** Source records follows **

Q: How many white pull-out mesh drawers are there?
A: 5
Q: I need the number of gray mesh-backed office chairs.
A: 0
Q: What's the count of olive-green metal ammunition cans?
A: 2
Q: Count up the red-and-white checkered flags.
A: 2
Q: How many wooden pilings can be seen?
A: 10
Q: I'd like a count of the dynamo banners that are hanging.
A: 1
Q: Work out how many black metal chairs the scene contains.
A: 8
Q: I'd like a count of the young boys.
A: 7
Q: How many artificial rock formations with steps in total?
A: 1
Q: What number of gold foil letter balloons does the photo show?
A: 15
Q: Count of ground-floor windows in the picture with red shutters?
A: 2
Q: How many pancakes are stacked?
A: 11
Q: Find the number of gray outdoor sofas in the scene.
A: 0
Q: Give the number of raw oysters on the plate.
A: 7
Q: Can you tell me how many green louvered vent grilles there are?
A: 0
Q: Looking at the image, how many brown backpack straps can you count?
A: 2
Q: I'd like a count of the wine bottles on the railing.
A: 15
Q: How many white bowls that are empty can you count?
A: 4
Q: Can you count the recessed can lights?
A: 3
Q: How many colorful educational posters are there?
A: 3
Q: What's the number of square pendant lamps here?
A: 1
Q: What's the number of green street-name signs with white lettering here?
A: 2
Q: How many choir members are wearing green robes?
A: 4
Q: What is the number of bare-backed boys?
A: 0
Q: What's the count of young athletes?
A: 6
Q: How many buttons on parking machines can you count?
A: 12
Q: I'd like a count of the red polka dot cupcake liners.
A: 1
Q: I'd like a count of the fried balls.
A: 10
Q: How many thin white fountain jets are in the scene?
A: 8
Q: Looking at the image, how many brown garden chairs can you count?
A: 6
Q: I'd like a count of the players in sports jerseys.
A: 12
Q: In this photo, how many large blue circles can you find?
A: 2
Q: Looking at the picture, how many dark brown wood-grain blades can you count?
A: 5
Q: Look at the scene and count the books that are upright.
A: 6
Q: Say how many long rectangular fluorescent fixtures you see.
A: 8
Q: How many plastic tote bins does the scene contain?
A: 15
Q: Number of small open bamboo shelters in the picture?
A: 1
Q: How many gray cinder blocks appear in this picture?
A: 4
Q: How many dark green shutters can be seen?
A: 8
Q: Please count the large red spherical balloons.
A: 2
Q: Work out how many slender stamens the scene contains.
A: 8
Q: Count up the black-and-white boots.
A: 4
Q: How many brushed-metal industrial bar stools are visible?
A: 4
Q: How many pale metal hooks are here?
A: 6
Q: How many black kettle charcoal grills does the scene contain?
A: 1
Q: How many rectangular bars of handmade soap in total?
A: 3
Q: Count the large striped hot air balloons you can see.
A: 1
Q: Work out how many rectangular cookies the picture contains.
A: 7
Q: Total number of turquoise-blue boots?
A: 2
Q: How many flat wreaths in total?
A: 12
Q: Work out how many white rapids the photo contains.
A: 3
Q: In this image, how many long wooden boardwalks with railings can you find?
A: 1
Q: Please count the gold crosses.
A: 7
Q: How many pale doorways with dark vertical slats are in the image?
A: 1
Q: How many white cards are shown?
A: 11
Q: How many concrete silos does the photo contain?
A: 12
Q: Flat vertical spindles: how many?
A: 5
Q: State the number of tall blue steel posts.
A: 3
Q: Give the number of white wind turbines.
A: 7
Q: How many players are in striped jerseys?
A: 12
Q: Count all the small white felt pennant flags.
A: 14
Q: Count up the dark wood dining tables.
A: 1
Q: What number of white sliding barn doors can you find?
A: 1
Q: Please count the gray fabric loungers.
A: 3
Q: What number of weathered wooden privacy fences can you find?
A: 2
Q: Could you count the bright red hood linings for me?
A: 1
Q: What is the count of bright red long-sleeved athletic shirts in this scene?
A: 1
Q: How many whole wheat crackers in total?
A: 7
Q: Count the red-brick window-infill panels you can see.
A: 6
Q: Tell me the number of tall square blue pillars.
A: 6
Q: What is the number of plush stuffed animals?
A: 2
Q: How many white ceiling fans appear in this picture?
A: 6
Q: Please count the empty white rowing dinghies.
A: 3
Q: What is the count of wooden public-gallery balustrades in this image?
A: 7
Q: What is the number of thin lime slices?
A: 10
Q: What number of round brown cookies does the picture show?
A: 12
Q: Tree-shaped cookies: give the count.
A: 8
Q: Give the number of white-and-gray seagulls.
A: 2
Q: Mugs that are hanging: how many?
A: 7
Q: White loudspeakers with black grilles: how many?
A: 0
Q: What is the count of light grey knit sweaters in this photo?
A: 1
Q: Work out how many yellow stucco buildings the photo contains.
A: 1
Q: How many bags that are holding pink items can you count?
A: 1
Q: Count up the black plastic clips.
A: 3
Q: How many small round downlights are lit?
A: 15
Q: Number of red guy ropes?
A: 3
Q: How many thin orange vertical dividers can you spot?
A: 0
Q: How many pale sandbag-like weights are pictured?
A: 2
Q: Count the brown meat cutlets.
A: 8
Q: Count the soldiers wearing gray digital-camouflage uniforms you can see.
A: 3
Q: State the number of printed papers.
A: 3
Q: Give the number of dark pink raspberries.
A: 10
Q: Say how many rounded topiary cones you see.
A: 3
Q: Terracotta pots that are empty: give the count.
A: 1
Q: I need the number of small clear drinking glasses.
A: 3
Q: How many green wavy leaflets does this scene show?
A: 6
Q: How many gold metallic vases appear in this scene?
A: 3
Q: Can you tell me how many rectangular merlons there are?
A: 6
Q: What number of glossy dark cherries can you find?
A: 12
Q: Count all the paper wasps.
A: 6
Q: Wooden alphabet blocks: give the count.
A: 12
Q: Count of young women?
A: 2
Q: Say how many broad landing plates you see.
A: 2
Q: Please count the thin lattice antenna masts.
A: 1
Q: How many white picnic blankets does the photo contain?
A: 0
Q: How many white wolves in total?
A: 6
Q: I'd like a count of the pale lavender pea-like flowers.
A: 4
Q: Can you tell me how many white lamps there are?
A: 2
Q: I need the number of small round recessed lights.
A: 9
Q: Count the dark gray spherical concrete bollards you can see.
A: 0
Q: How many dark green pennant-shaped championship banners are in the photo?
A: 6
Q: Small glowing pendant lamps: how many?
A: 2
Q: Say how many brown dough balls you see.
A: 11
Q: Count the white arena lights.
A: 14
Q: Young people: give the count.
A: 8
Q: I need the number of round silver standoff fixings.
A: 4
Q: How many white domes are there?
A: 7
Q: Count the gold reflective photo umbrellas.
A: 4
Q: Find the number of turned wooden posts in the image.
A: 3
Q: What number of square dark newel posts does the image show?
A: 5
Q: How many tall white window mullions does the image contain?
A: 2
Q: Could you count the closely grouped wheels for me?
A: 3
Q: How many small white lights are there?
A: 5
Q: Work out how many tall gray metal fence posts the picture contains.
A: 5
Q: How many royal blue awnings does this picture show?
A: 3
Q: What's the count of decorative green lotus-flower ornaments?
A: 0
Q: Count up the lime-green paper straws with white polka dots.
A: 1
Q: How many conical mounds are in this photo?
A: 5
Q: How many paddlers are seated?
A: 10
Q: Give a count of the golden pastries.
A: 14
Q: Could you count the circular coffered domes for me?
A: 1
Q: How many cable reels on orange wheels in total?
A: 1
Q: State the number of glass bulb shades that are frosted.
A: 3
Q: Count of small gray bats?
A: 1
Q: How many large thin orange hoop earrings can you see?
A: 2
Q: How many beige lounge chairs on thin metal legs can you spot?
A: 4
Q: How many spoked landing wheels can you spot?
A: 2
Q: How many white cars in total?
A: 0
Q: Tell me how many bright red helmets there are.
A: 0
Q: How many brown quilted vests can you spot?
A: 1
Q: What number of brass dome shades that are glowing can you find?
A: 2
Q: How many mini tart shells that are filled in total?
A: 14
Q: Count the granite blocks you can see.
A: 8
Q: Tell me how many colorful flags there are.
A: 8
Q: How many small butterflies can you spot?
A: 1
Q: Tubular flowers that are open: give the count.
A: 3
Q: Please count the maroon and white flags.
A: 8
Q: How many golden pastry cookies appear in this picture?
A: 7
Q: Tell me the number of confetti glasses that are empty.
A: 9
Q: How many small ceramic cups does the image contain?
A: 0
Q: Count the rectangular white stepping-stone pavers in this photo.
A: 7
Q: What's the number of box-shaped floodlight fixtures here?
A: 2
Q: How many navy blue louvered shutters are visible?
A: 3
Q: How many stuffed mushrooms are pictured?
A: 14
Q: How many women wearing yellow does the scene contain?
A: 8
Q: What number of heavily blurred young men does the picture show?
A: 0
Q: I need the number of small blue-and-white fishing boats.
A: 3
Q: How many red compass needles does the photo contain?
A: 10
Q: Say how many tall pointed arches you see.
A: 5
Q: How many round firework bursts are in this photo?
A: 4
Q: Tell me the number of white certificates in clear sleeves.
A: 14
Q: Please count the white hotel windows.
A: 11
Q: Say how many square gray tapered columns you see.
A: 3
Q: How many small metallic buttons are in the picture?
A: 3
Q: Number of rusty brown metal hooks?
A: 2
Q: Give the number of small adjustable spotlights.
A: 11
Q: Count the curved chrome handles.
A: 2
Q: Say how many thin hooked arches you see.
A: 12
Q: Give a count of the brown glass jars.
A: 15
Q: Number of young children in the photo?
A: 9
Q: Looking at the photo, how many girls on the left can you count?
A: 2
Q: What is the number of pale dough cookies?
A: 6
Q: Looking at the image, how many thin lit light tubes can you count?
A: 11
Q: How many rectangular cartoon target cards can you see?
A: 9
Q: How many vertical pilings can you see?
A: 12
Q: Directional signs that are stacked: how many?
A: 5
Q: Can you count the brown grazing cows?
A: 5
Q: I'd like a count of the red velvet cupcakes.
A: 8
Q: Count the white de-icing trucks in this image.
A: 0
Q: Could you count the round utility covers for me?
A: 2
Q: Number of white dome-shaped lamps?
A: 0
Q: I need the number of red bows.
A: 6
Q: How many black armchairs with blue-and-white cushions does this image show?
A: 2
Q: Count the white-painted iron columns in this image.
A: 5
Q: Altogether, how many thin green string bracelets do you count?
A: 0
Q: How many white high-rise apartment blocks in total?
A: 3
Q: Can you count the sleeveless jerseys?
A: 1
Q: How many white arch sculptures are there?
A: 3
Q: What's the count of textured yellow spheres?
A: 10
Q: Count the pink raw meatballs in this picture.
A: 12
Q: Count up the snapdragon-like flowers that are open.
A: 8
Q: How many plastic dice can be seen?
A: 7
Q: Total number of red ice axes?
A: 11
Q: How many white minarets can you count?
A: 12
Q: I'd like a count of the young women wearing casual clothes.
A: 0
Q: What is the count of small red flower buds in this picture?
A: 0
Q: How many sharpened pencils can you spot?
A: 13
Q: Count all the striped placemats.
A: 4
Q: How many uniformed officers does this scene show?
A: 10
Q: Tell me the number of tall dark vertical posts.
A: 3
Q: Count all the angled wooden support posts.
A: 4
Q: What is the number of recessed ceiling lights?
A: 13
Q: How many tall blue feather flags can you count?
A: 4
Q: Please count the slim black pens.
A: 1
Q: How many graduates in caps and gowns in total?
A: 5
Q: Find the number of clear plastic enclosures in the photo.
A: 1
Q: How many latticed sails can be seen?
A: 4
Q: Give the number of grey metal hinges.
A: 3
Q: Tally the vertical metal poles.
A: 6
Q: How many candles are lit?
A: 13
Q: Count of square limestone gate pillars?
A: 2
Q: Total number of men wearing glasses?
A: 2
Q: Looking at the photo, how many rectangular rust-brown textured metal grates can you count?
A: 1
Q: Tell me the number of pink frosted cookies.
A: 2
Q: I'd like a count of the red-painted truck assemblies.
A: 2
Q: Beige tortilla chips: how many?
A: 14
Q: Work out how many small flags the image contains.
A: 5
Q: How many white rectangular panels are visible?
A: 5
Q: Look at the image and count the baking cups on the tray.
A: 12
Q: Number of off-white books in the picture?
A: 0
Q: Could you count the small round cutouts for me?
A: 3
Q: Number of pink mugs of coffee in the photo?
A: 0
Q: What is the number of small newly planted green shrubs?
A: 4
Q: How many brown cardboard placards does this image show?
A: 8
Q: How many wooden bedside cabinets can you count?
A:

** End of Source records **

What is expected: Which of the lines in the data hold the string "pink"? Report each of them by copying it.

Expected answer:
Q: How many bags that are holding pink items can you count?
Q: Give the number of dark pink raspberries.
Q: Count the pink raw meatballs in this picture.
Q: Tell me the number of pink frosted cookies.
Q: Number of pink mugs of coffee in the photo?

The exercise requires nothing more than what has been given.